Os jogos eram no estádio Joaquim Portugal, no Matozinhos. Magno conta que a torcida lotava as tribunas, e, por vezes, improvisavam até arquibancadas de madeira para caber mais gente: “Era até perigoso, já jogamos até para 6 mil lá, casa sempre cheia”. No ano seguinte, o Athletic foi convidado para disputar a Divisão Extra, em uma nova configuração de divisões e fórmulas de disputa. Haviam três grupos de oito equipes, e os times mais fortes, como os da capital mineira, entravam na fase posterior, jogando somente contra os classificados dos grupos. No grupo C, o Athletic terminou somente na sétima colocação. “Nós fomos muito mal, uma desorganização tremenda”, recorda Magno. E, para além da frustração técnica, a equipe de São João del-Rei sentiu no bolso os problemas do Campeonato Mineiro de 1970.
“O visitante recebia alguns salários mínimos que o dono da casa tinha que dar nos jogos. Aqui nós pagamos os times, quando fomos jogar fora, não tínhamos maldade, ninguém nos pagou, não recebíamos.

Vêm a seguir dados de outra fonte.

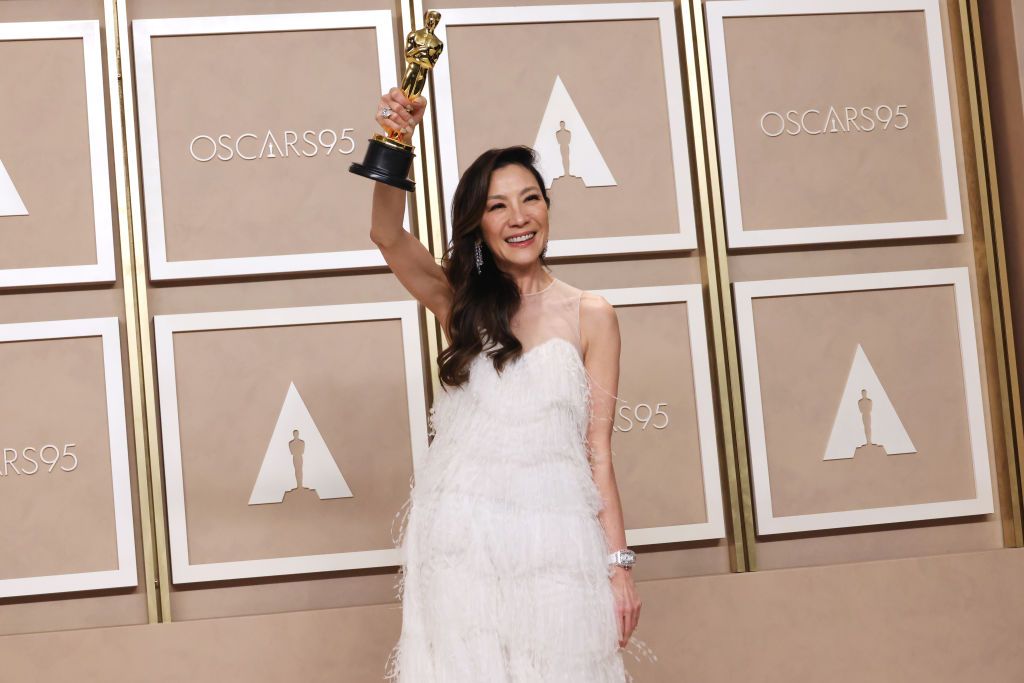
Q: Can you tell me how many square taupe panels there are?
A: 8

Com aquilo, não só o Athletic, mas outras equipes do interior também faliram.”
Ex-atacante e ídolo do Athletic, Magno dos Santos
Confira aqui fotos históricas do acervo pessoal do craque Magno dos Santos:
Foi então, com a falta de dinheiro de um lado e acúmulo de dívidas do outro, que o Athletic voltou ao amadorismo no final da Divisão Extra de 1970. Segundo Magno, criou-se um medo de profissionalismo na diretoria: “O Athletic, na época, precisou até vender um terreno de 110m² para pagar dívidas, então não tem como culpar os diretores por esse medo”.
A viabilidade do profissionalismo no final da década de 60 passava pelos empresários da cidade e a população que apoiava comprando carnês associados ao clube. “Se a equipe vai bem eles compram o bilhete, se vai mal, somem. Nessa retomada ainda não teve crise, mas quando tiver vocês vão ver, cobram o Athletic como se fosse o Real Madrid” – Magno recorda e dá esse puxão de orelha na cultura futebolística da cidade.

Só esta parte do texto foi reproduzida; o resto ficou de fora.